+++ LISTED RECORDS +++

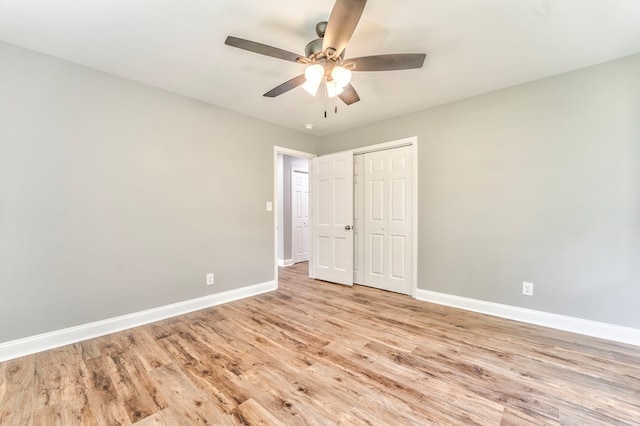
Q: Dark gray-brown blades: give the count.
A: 5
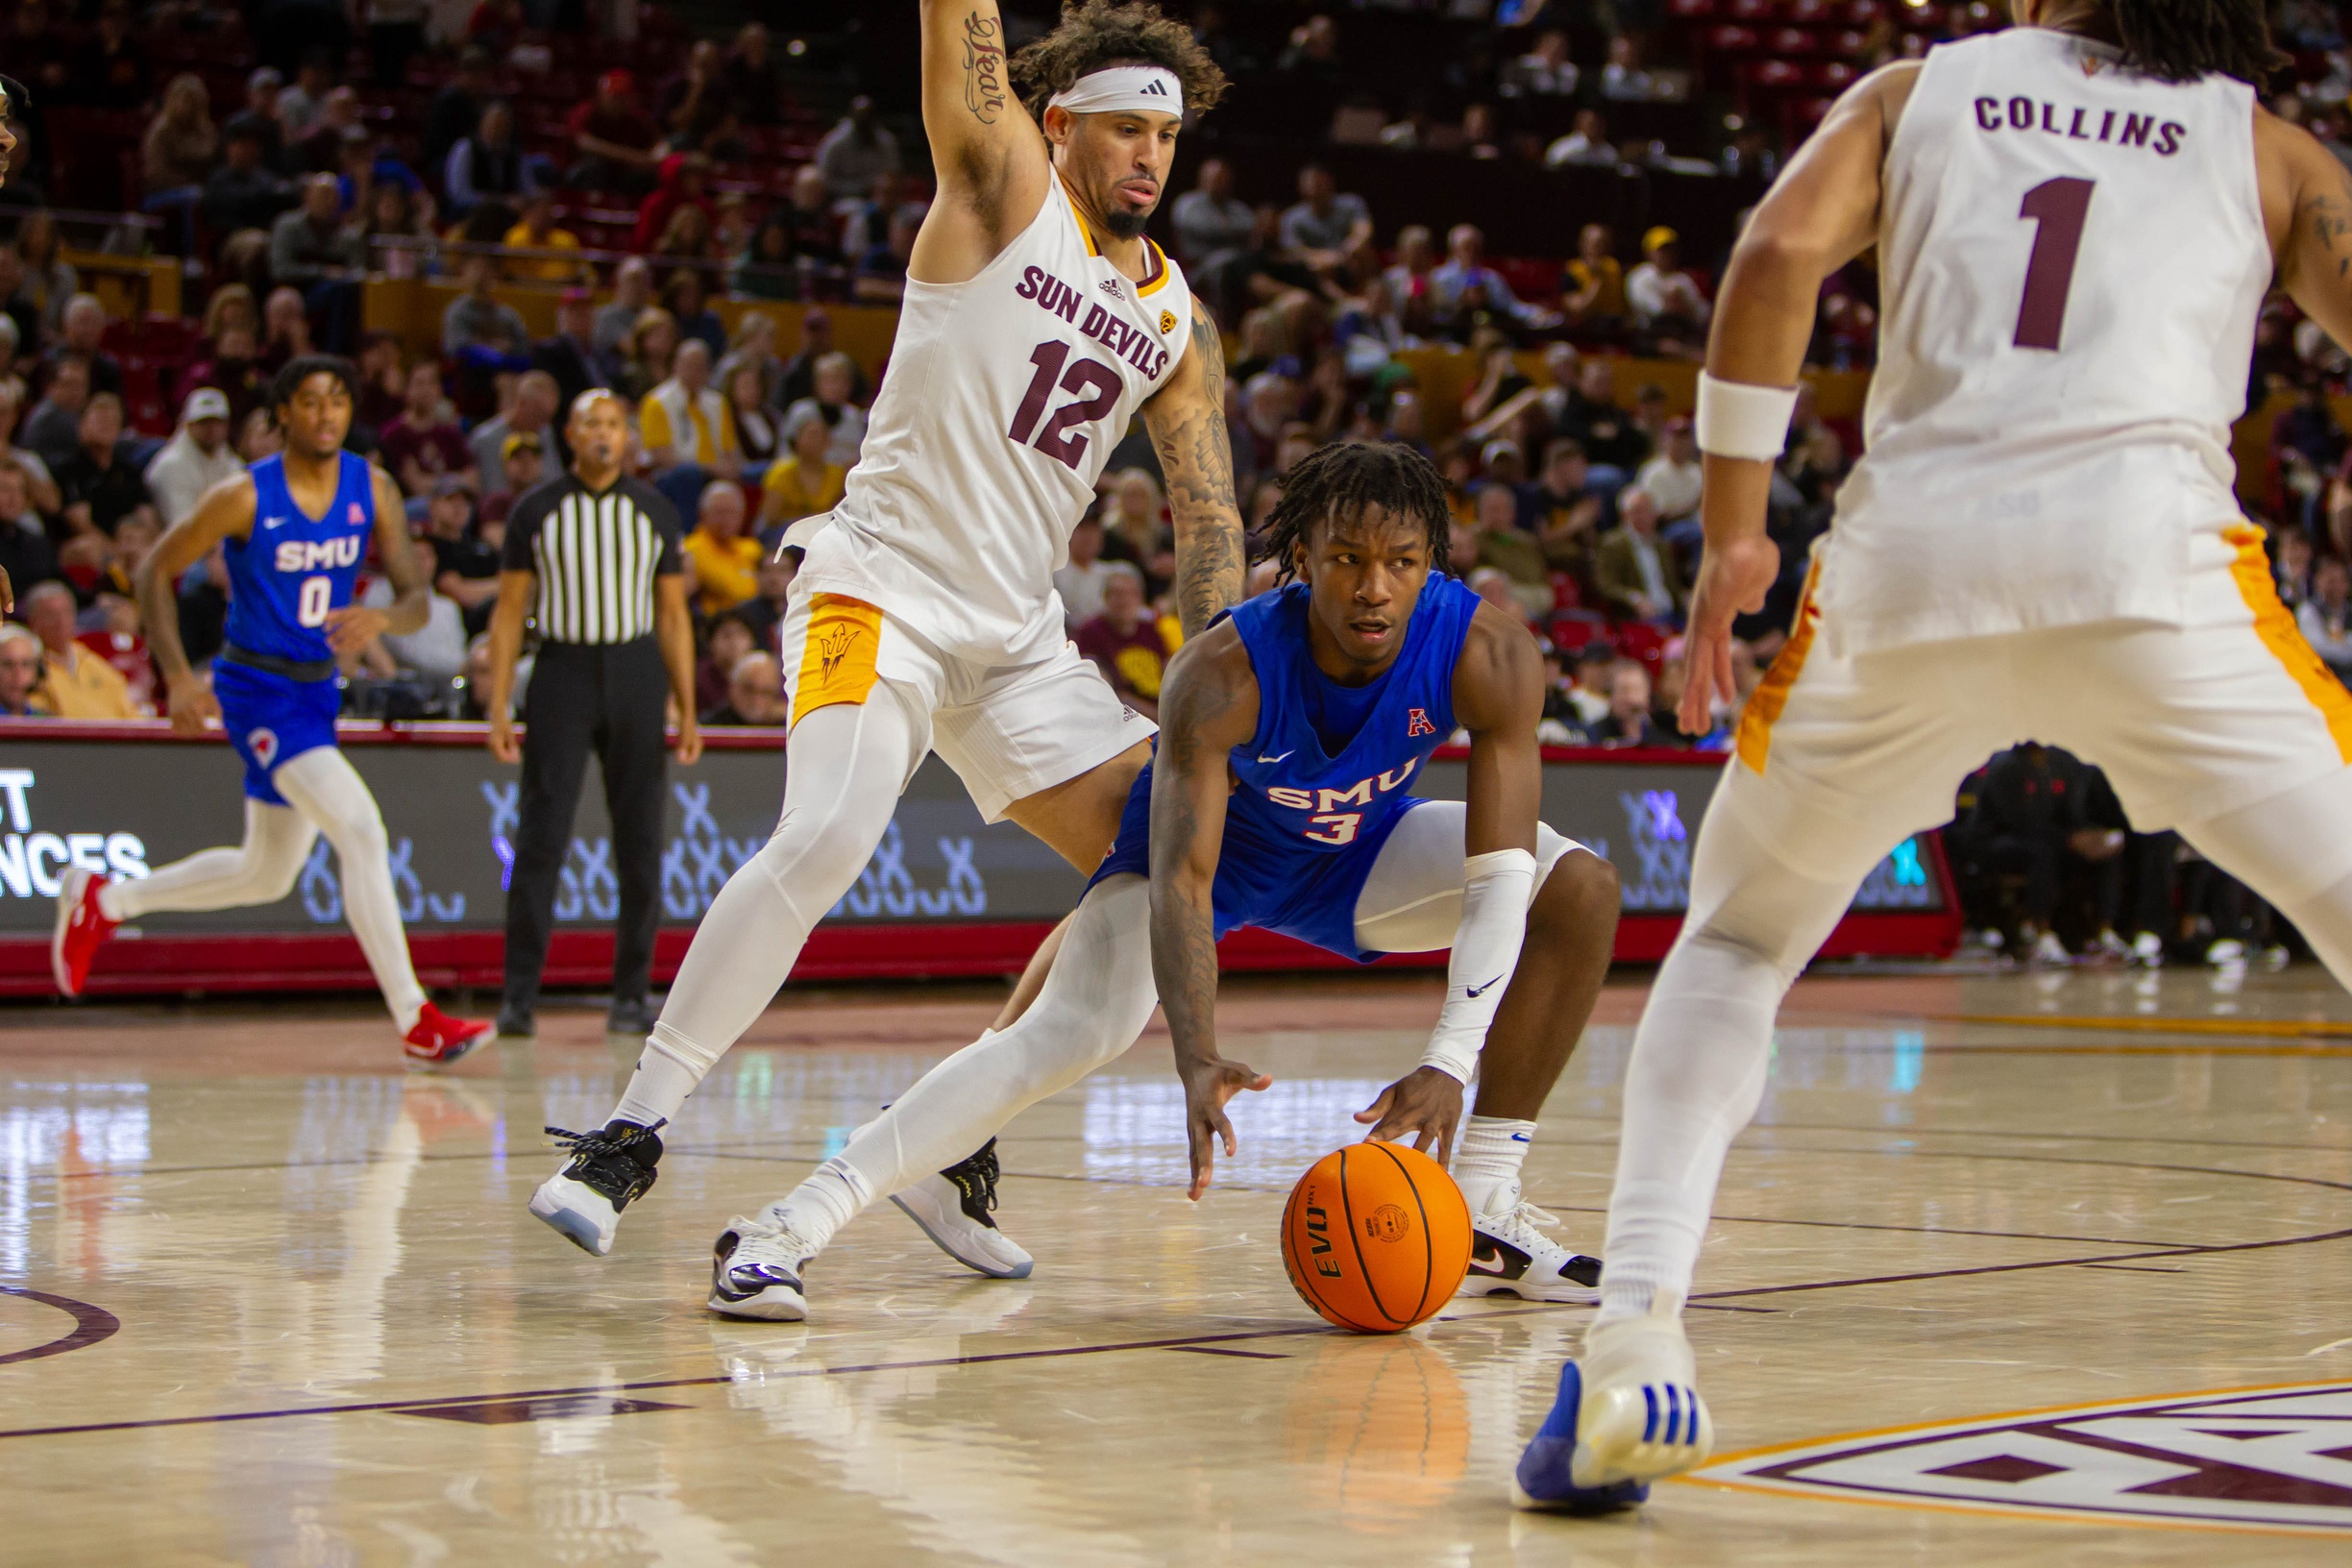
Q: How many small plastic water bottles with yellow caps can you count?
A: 0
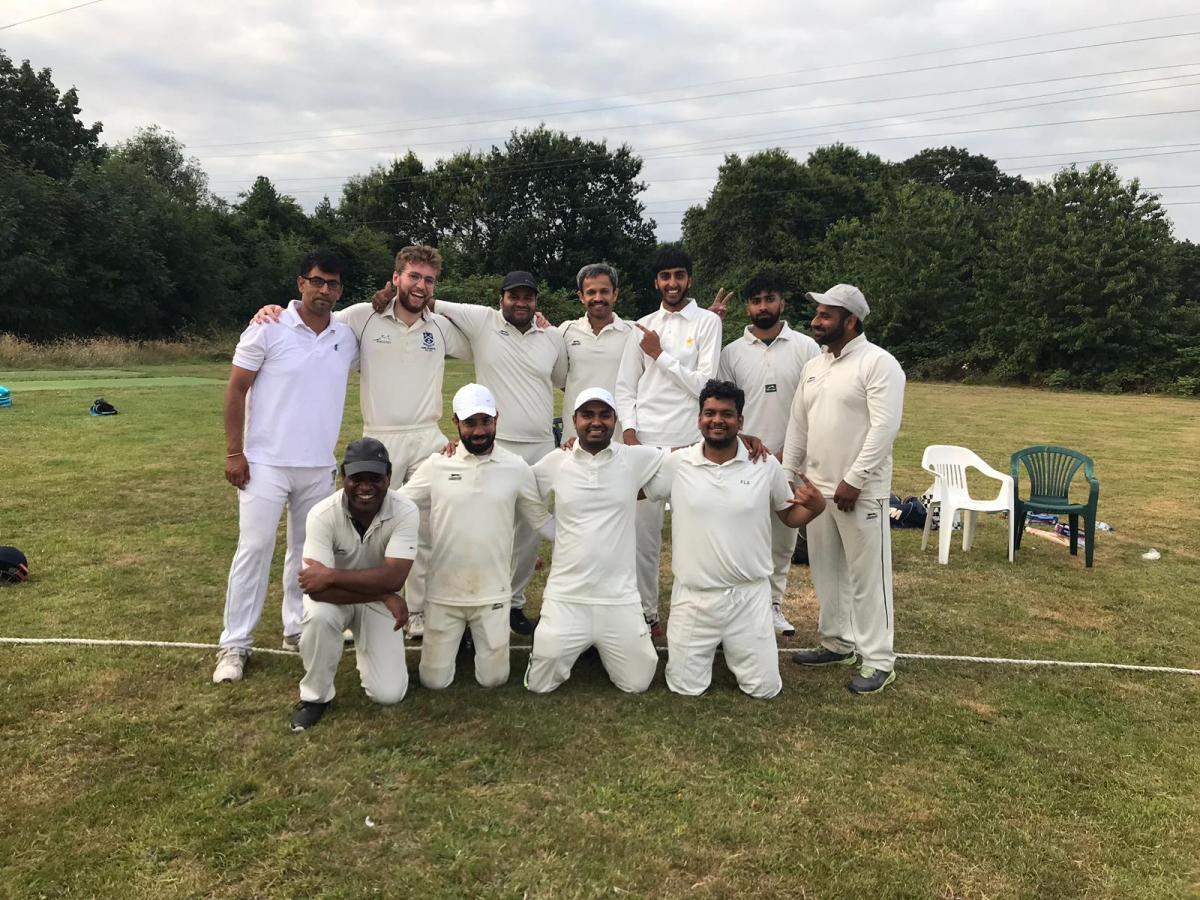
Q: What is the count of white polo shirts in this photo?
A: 11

+++

◆ **TASK TO COMPLETE**
Your response should hold only an exact copy of the lines above, from the one containing "Q: What is the" through the end of the entries.

◆ **REPLY TO THE TASK**
Q: What is the count of white polo shirts in this photo?
A: 11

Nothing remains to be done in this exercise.